The prominence of social networks motivates developments in network analysis, such as link prediction, which deals with predicting the existence or emergence of links on a given network. The Vector Auto Regression (VAR) technique has been shown to be one of the best for time-series based link prediction. One VAR technique implementation uses an unweighted adjacency matrix and five additional matrices based on the similarity metrics of Common Neighbor, Adamic-Adar, Jaccard’s Coefficient, Preferential Attachment and Research Allocation Index. In our previous work, we proposed the use of the Support Vector Machines (SVM) for such prediction task, and, using the same set of matrices, we gained better results.
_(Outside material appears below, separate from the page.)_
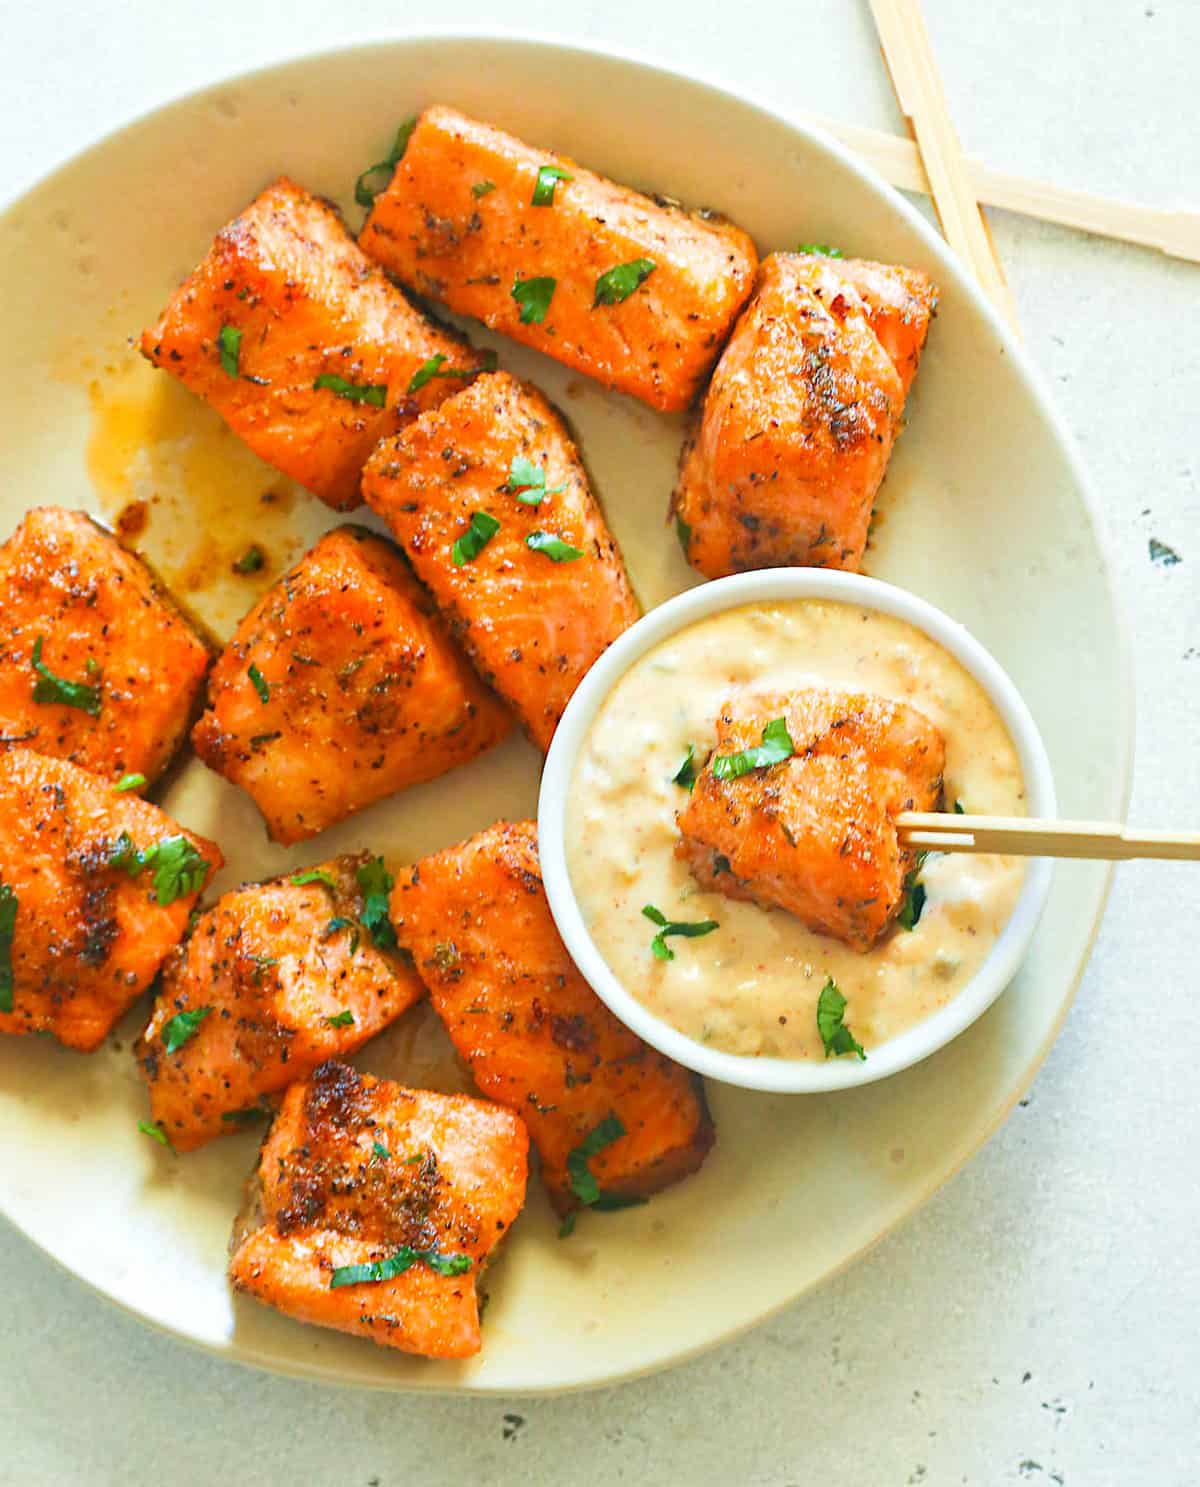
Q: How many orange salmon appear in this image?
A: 11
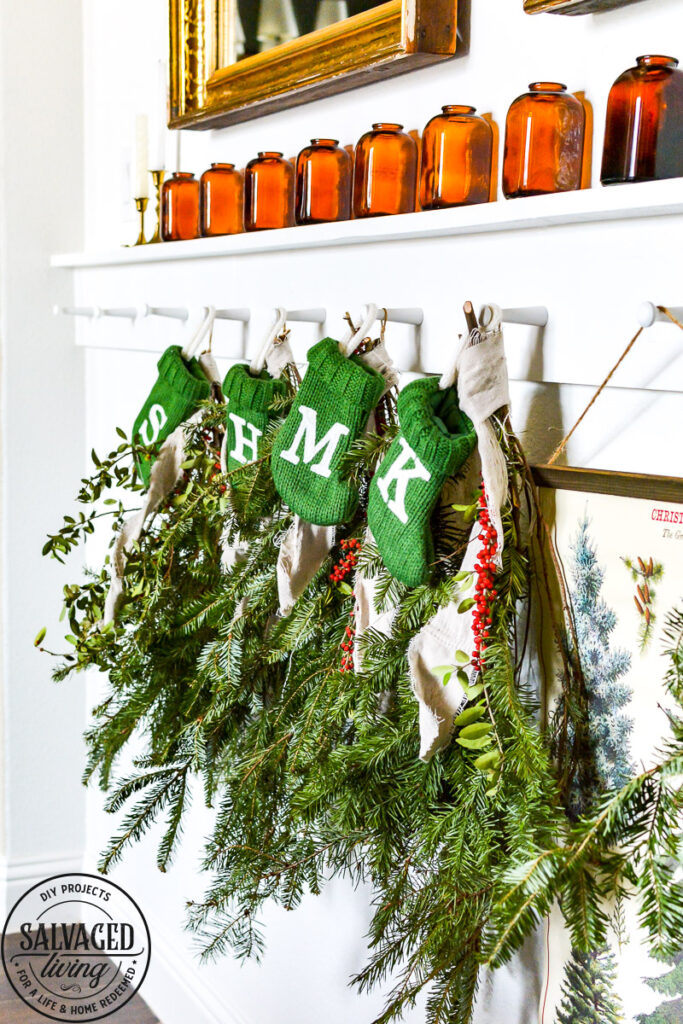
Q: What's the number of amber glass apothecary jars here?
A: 8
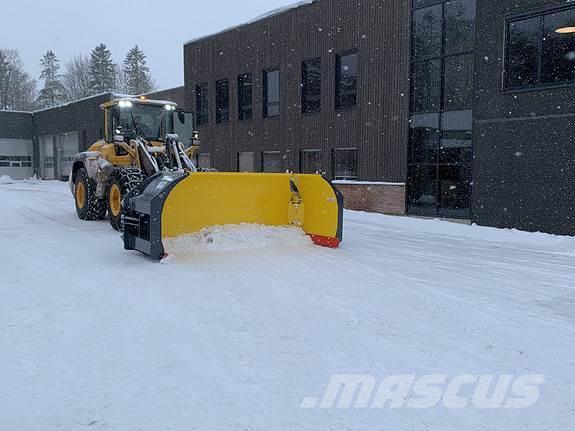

A dataset from DBLP was used to test the performance of the VAR and SVM link prediction models for two lags. In this study, we extended the VAR and SVM models by using three, four, and five lags, and these showed that both VAR and SVM improved with more data from the lags. The VAR and SVM models achieved their highest ROC-AUC values of 84.96% and 86.32% respectively using five lags compared to lower AUC values of 84.26% and 84.98% using two lags. Moreover, we identified that improving the predictive abilities of both models is constrained by the difficulty in the prediction of new links, which we define as links that do not exist in any of the corresponding lags. Hence, we created separate VAR and SVM models for the prediction of new links. The highest ROC-AUC was still achieved by using SVM with five lags, although at a lower value of 73.85%. The significant drop in the performance of VAR and SVM predictors for the prediction of new links indicate the need for more research in this problem space. Moreover, results showed that SVM can be used as an alternative method for time-series based link prediction

archīum.ATENEO (Ateneo de Manila Univ.)